Compensating the workforce

Overwhelming evidence shows that adequate compensation and worker-friendly conditions help to reduce early educator turnover and economic insecurity. Both of these issues negatively affect the quality of child care services that families receive and dampen children’s opportunities to build meaningfully enriching relationships with their child care professional. Moreover, adequate compensation reduces turnover and helps sustain supply, meaning that providers have to worry less about having enough staff to provide care or potentially having to shut down because they do not have enough workers to meet demand. And, because our largely private child care system—and child care worker wages—rely heavily on parent tuition payments, child care providers serving historically underinvested communities feel the financial challenges of providing care most acutely. Twenty-eight states have earmarked a portion of ARPA child care relief dollars for increased child care worker wages or required providers to raise wages to qualify for stabilization grants. Ensuring increased wages for child care workers and early educators will not only improve the quality of care provided to families but will also begin to account for the woeful underinvestment in work traditionally done by women—specifically, women of color. The pandemic only intensified the socioeconomic disparities women have experienced for generations, and for a workforce made up predominantly of women—especially women of color—investments in compensation are all the more critical.

Improving data systems

Building and improving data infrastructure to collect disaggregated demographic, program, and workforce data can help policymakers identify which communities experience the greatest gaps in access. Policies can then target resources to early learning programs that, for example, serve children with disabilities; infants and toddlers; or dual-language learners as well as provide insight into workforce compensation and supports—another facet of the child care sector that is characterized by deep structural inequity. Yet, many states face extremely limited and inconsistent data collection processes that create challenges to accurately identifying these inequities. States including New York, Michigan, and Indiana implemented detailed tracking processes that communicated disaggregated data as it related to the distribution of ARPA stabilization grants. However, most states were limited in their ability to establish or expand data infrastructure. Policymakers have faced long-standing hurdles in creating a robust data infrastructure to track the needs of children, families, and providers due in part to variability in funding in early learning programs across localities. Long-term, states require federally supported and enhanced systemwide data infrastructure in the context of the broader early learning sector to bolster policymakers’ ability to identify inequities, target resources, and measure the impact of policy interventions.

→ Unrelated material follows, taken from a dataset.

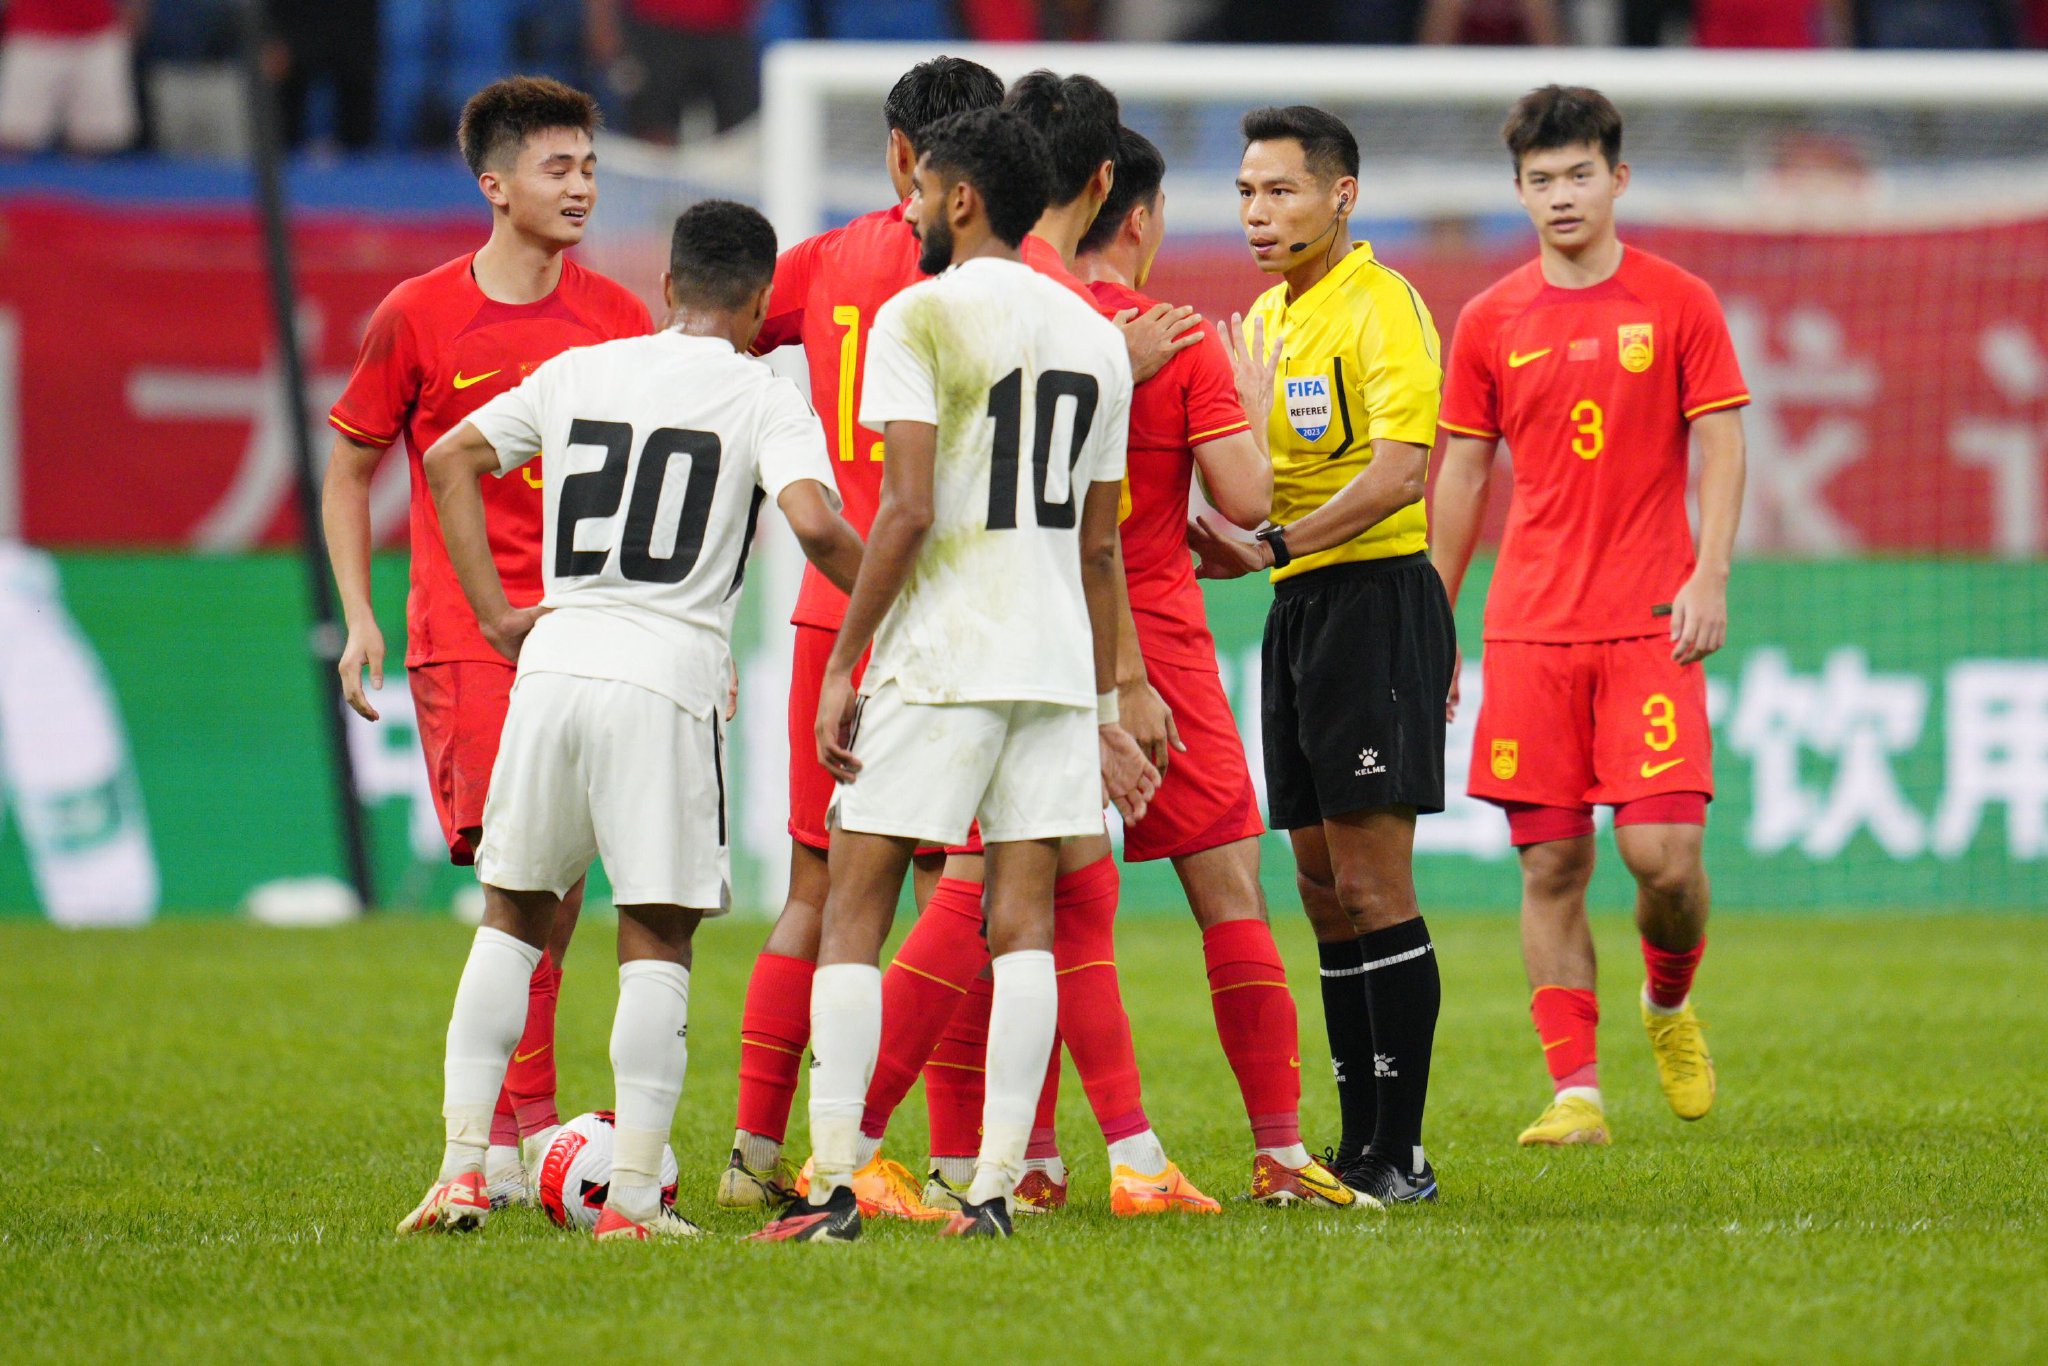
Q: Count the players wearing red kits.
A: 5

Partnering with providers and parents

Parents and child care providers hold critical, firsthand perspectives about how to navigate and overcome barriers in their child care system. When tapped in a meaningful way, these insights can ensure that policy design and implementation plans address the barriers and challenges felt most acutely by marginalized communities. Some states used existing infrastructure to engage parents and providers, while others leveraged opportunities to partner with community-based intermediaries that hold trusted relationships with directly-impacted communities. States such as New Hampshire conducted a “multifaceted plan to gather input and recommendations” on how to spend ARPA child care funding and engaged hundreds of stakeholders, including parents and providers across the state. Meanwhile, other states such as Kansas, Minnesota, and Wisconsin worked closely with communities to ensure that resources were accessible and equitably distributed—whether that meant translating paperwork into multiple languages or reaching out directly to programs in underserved communities and offering technical assistance when applying for grant funding.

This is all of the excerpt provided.